Definitivamente havia acabado... minhas malditas férias. Me toquei quando o alarme que tinha posto na noite passada soou de manhã e abri meus olhos com raiva de o ter feito. Minha mãe sempre era a primeira a acordar em nossa casa seguido de meu pai, ambos desciam as escadas em direção a cozinha para tomarem café da manhã. Meu pai como sempre sentava em sua cadeira favorita que ficava encostada na parede enquanto lia seu jornal que sempre era entregue na porta de casa, sempre de terno e gravata mesmo estando desempregado. Minha mãe bancava a família trabalhando no salão de beleza que ficava a dois quarteirões de onde morávamos.

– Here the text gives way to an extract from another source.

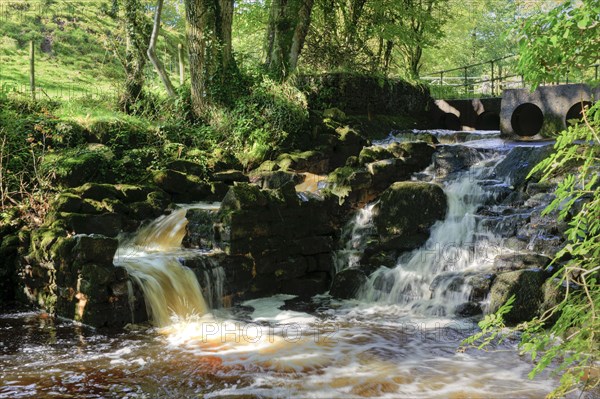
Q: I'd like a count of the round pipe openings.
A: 2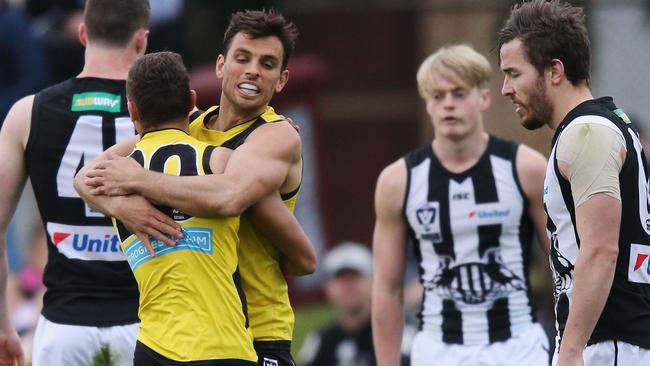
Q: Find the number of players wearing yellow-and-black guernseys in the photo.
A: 2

Me sinto sortudo de ter herdado o cabelo ruivo que ela tinha mas também azarado por ter as sardas dela.
Levantei da cama, abri minha cortina, logo senti o sol da manhã tocar meu rosto enquanto ouvia os pássaros cantarem, estávamos entrando na primavera, o dia estava um pouco nublado mas a neve já tinha derretido. Dia 26 de Março, era a data do primeiro dia de aula na Saint Davis High School, o lado bom de ir para a escola é que eu podia ter um tempo só para mim diferente do que acontece dentro de casa, meus pais sempre discutem e na maioria das vezes o velho está bêbado. Mesmo eu deitando na cama e cobrindo minha cabeça com o cobertor a discussão nunca parava.

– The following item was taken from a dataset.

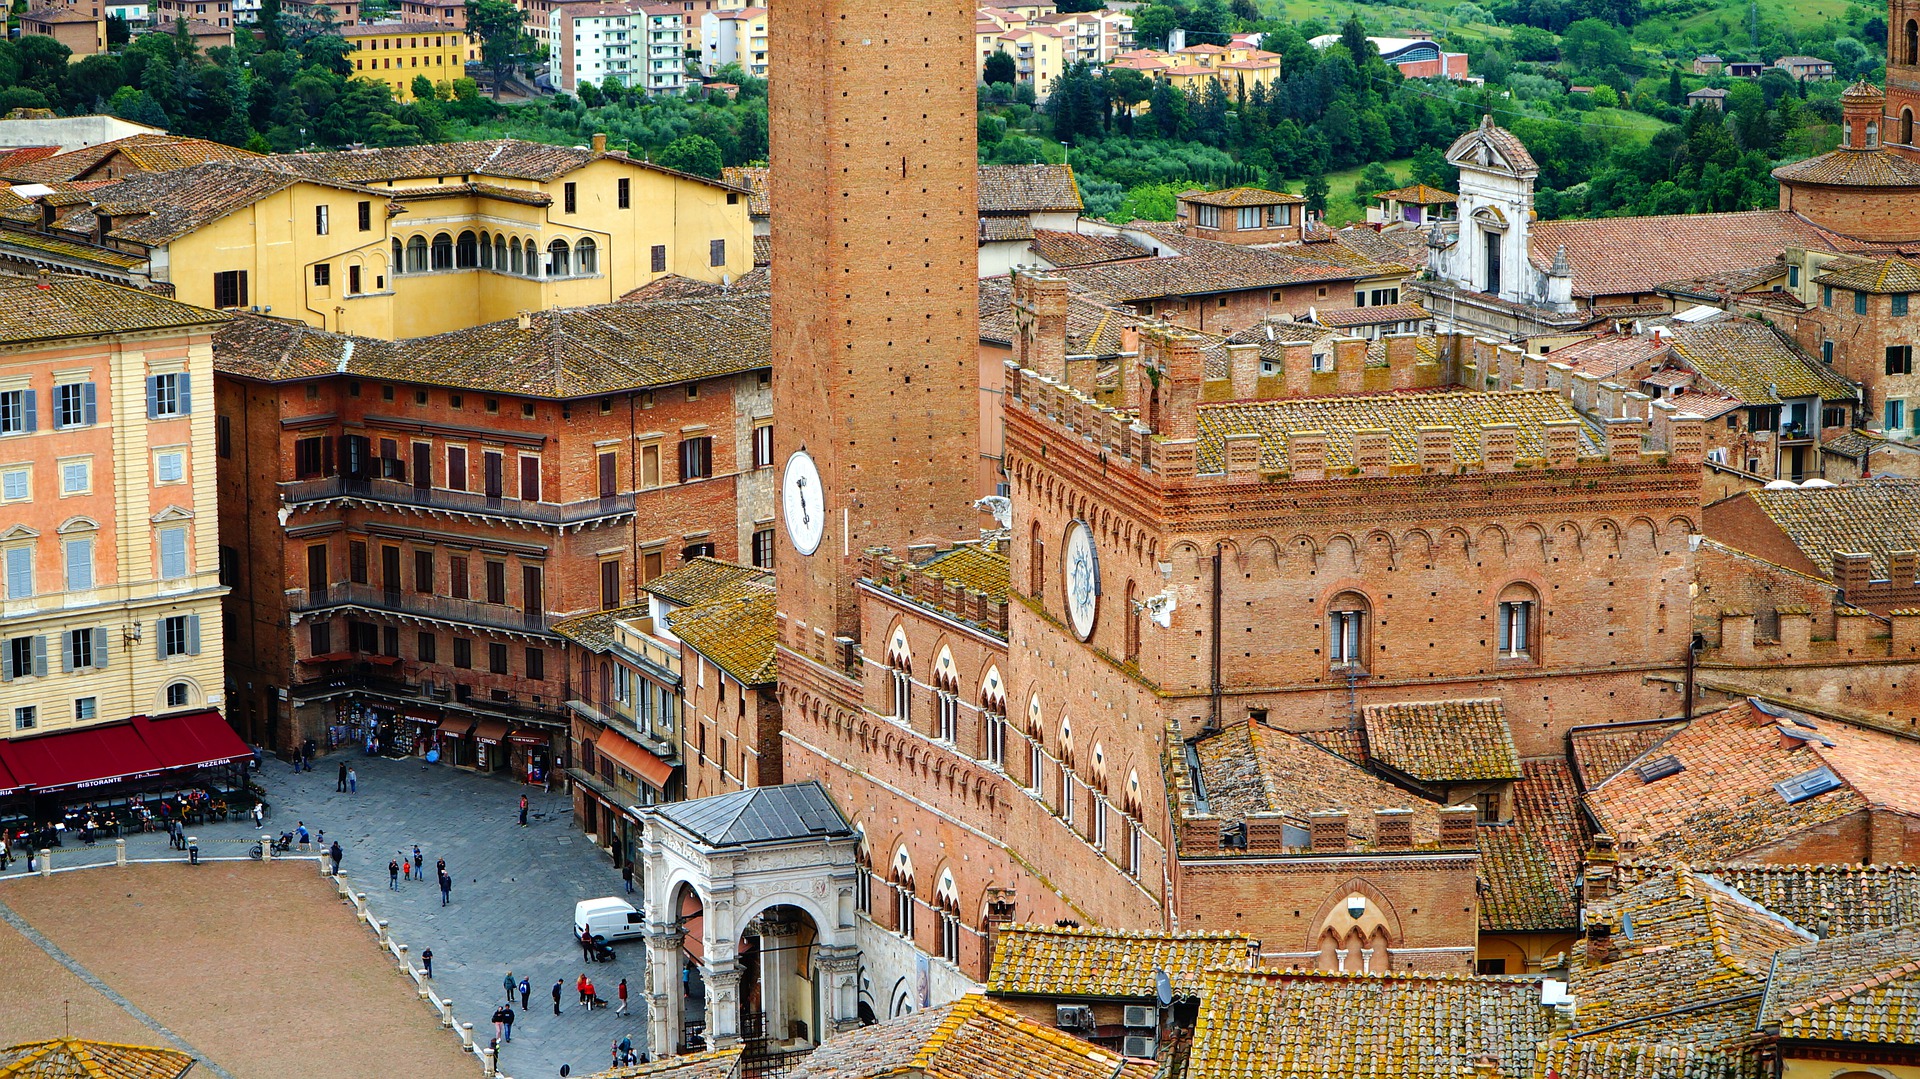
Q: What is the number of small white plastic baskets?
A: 0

Minha mãe chegou até o rodapé da escada e berrou até sua voz alcançar meus ouvidos - MARVO QUERIDO! Não vai se atrasar para a escola, hoje é seu primeiro dia - Eu suspirei com desdém quando a ouvi e retruquei comigo mesmo - E aqui vamos nós, ir para a escola ver alguns desconhecidos -.
O maior porre é ser filho único, as pessoas sempre falam que eu sou mimadinho e que tenho tudo que quero na mão. Hmpf! Se eles soubessem o que rola na minha casa todos os dias, eles não iriam aguentar nem 24 horas. A escola ficava á alguns quarteirões da minha casa então não precisava pegar o ônibus, aliás... Acho que todos iam para escola á pé ou de bike. Nos obrigavam a vestir um uniforme horrível, um conjunto de roupas brancas com detalhes cinzas de tecido de algodão dos pés á cabeça. Meus olhos reviravam só de ter que vesti-las, mas era necessário, sem uniforme, sem escola. Por mais que eu gostasse de matar aula, eu não podia deixar muito claro que estava fazendo isso e fazer com que a direção ligasse para a minha mãe porque eu não estava indo á escola. Maldita Saint Davis High School.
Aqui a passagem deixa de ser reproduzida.